*** Block opens ***

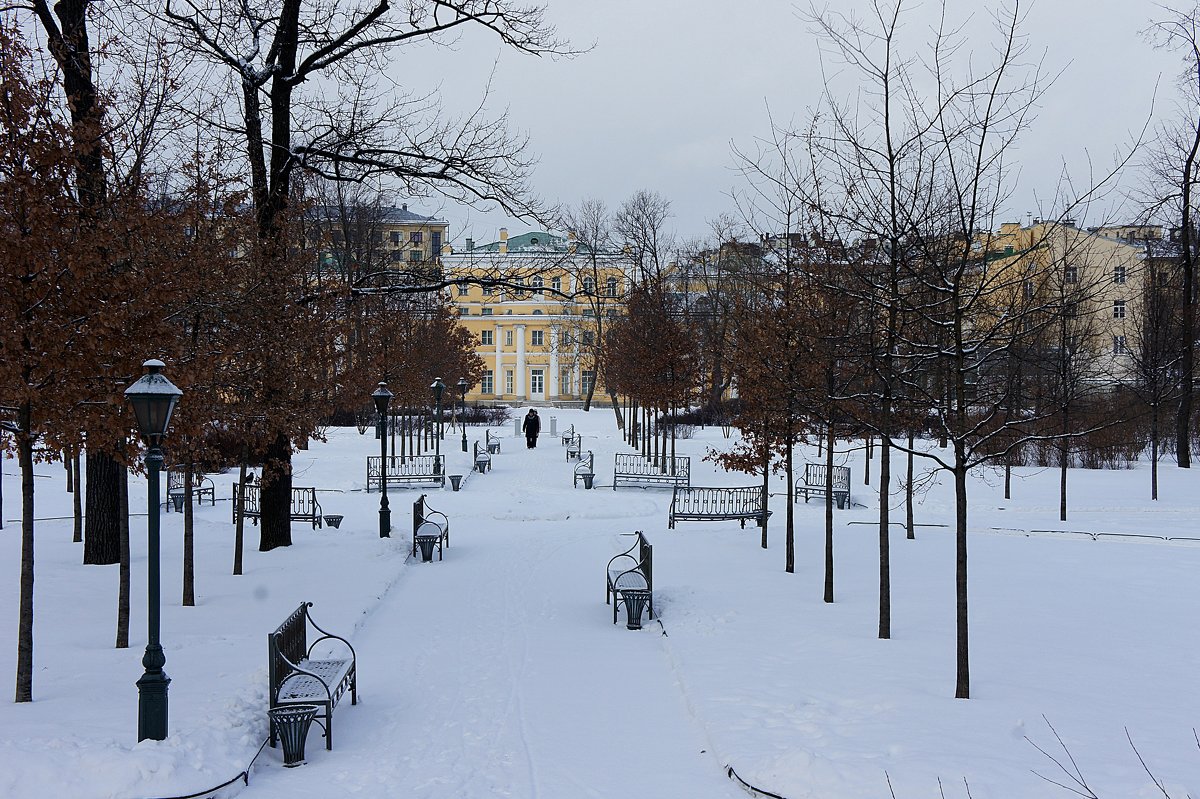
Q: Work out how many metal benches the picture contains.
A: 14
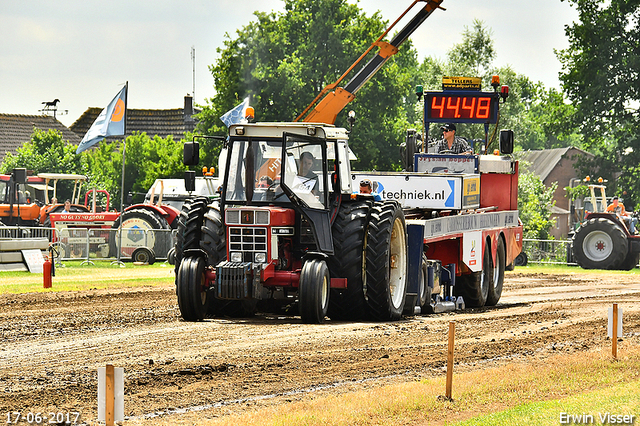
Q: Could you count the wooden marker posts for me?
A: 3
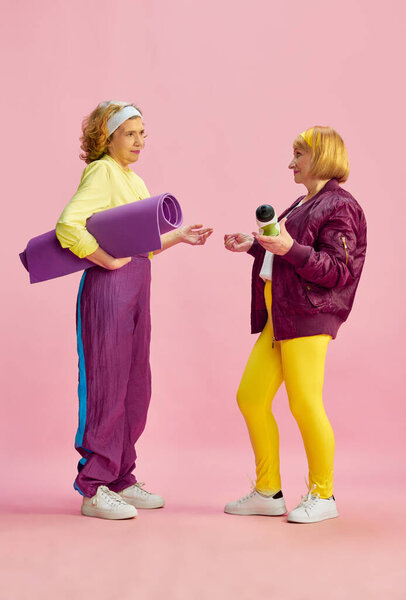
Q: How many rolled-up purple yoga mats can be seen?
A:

*** Block closes ***

- Work request
Which lines of the data above contain the string "many"? Copy each of them.

- Worked solution
Q: Work out how many metal benches the picture contains.
Q: How many rolled-up purple yoga mats can be seen?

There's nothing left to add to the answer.